Stored data ->
◇ ◇ ◇ ◇ ◇ ◇ ◇

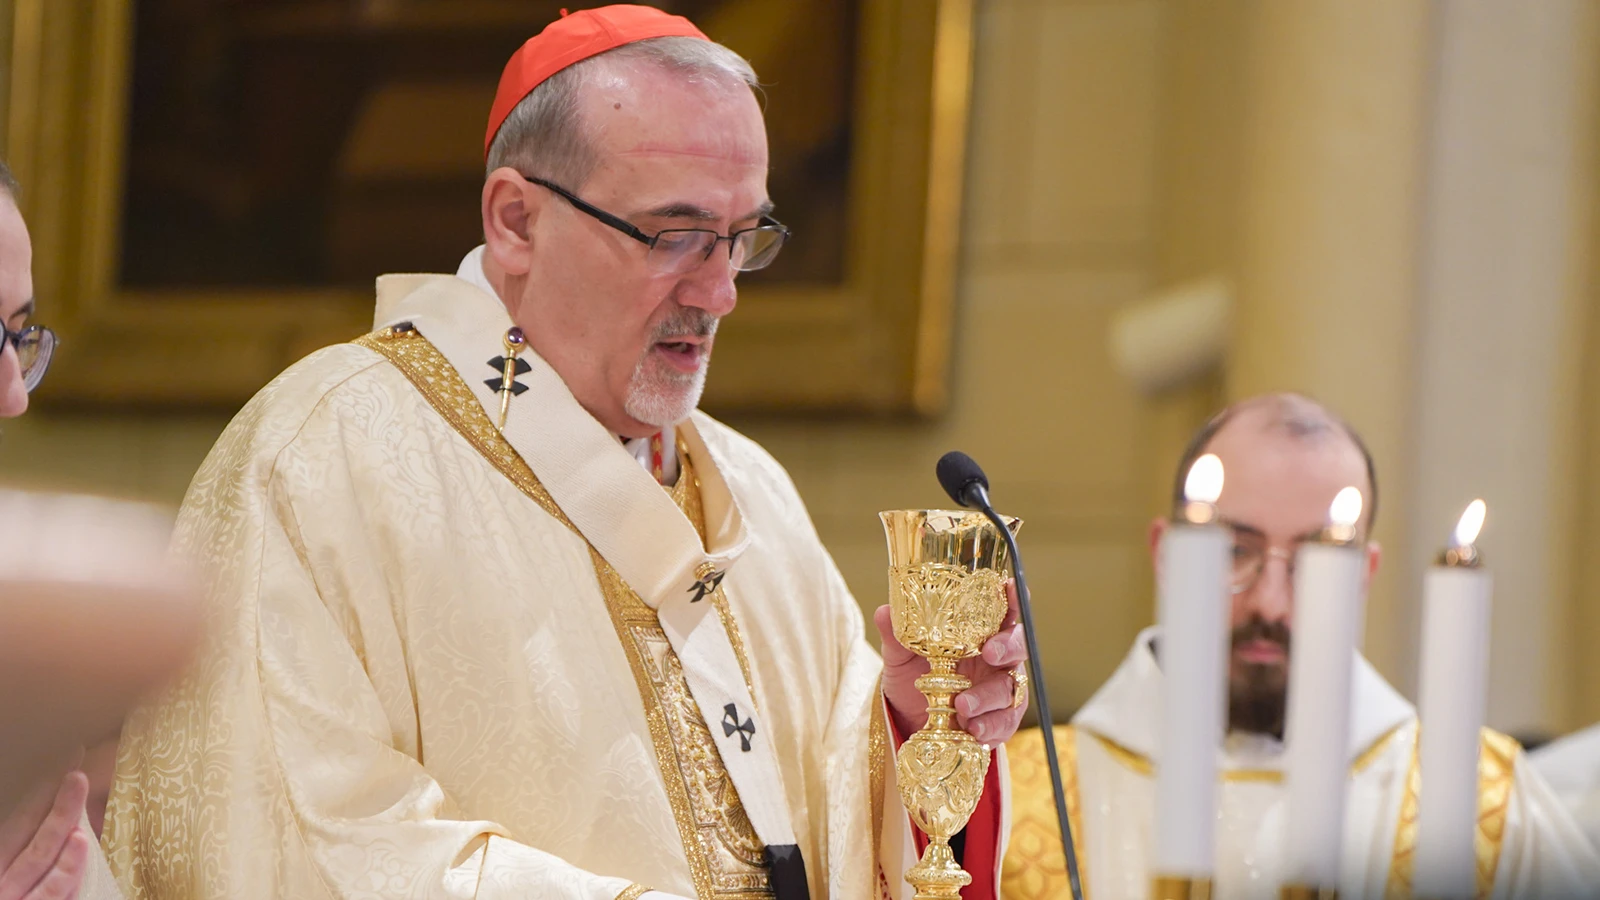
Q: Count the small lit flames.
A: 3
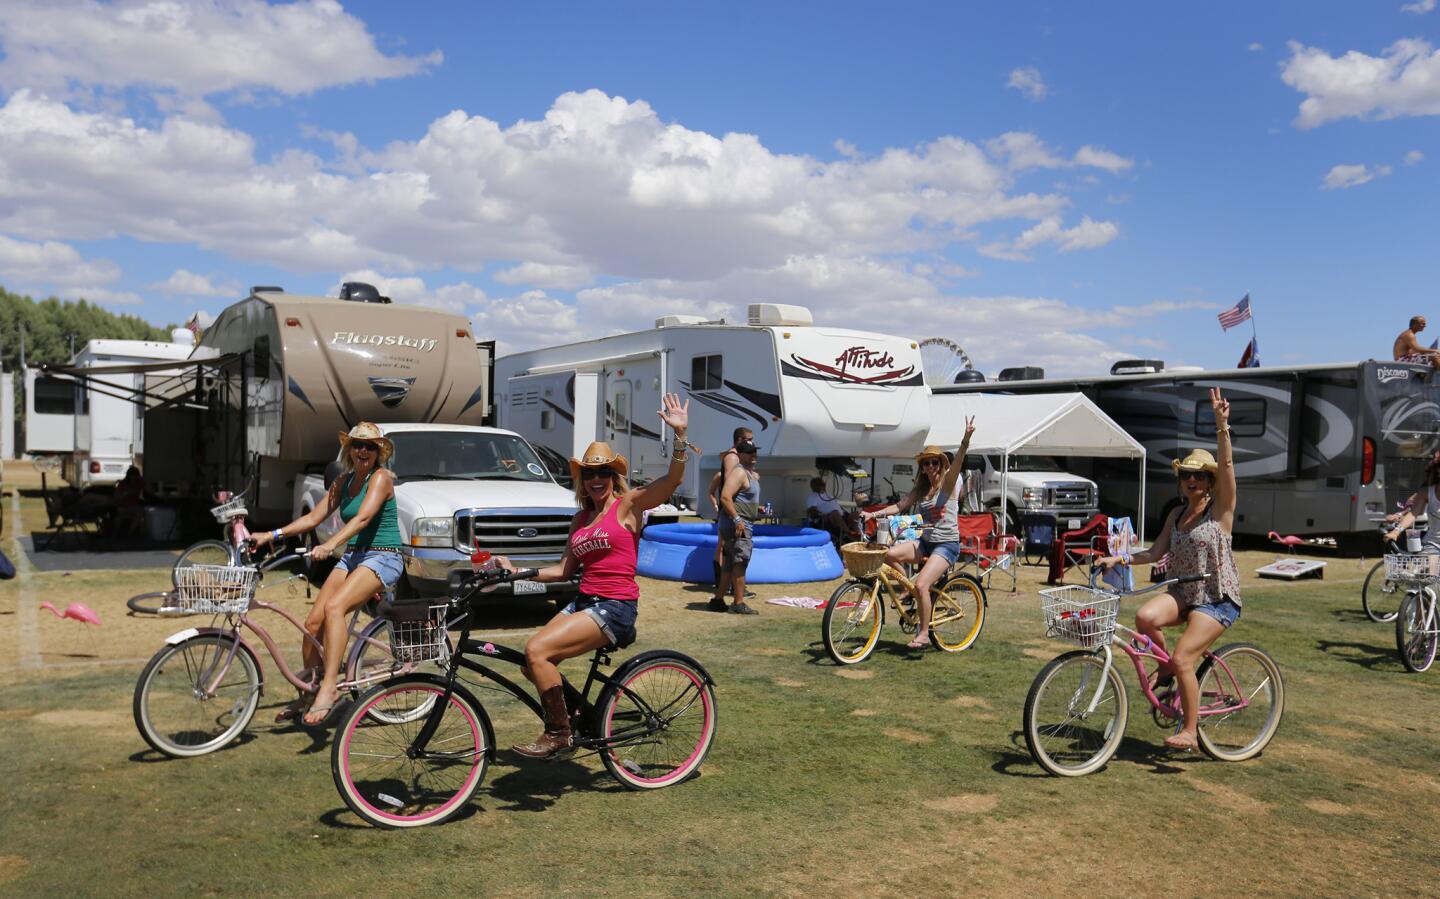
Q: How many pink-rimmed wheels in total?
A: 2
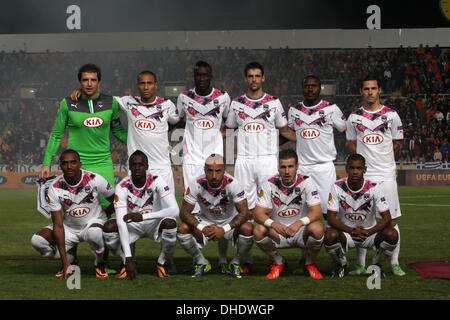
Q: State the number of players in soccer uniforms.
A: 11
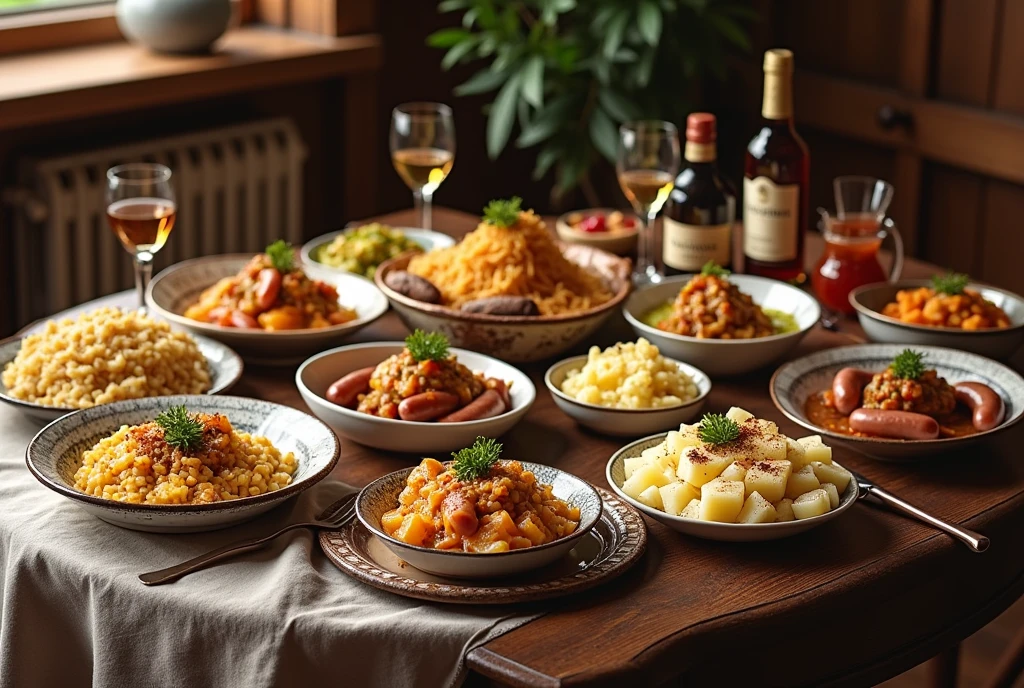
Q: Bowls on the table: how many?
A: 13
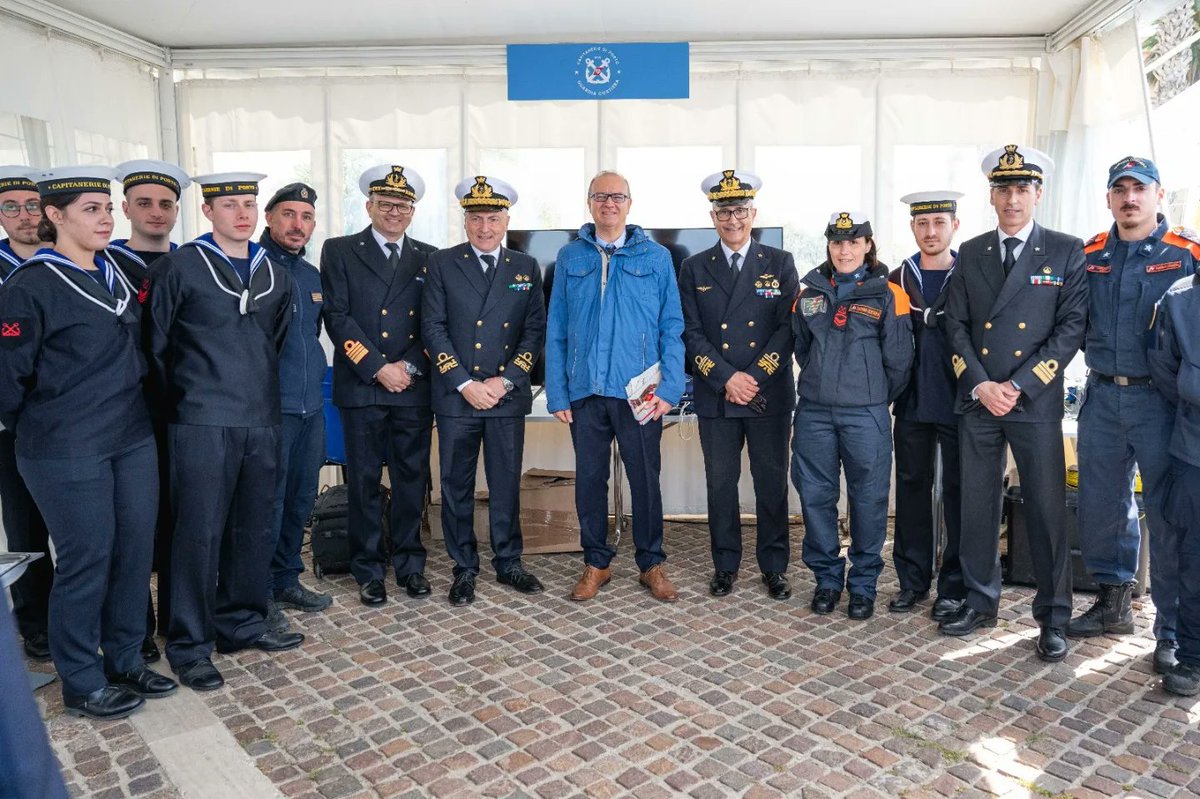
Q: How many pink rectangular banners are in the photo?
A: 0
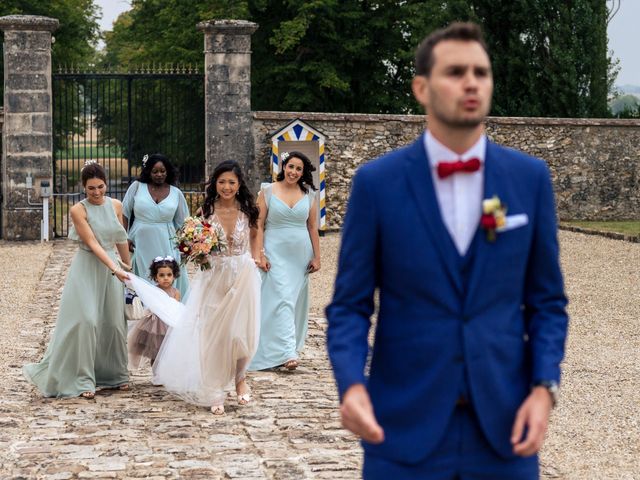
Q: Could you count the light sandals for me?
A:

◇ ◇ ◇ ◇ ◇ ◇ ◇

Work item -> Where pictures sit among the data above, omit them, and output the rest exactly.

Solved problem ->
Q: Count the small lit flames.
A: 3
Q: How many pink-rimmed wheels in total?
A: 2
Q: State the number of players in soccer uniforms.
A: 11
Q: Bowls on the table: how many?
A: 13
Q: How many pink rectangular banners are in the photo?
A: 0
Q: Could you count the light sandals for me?
A:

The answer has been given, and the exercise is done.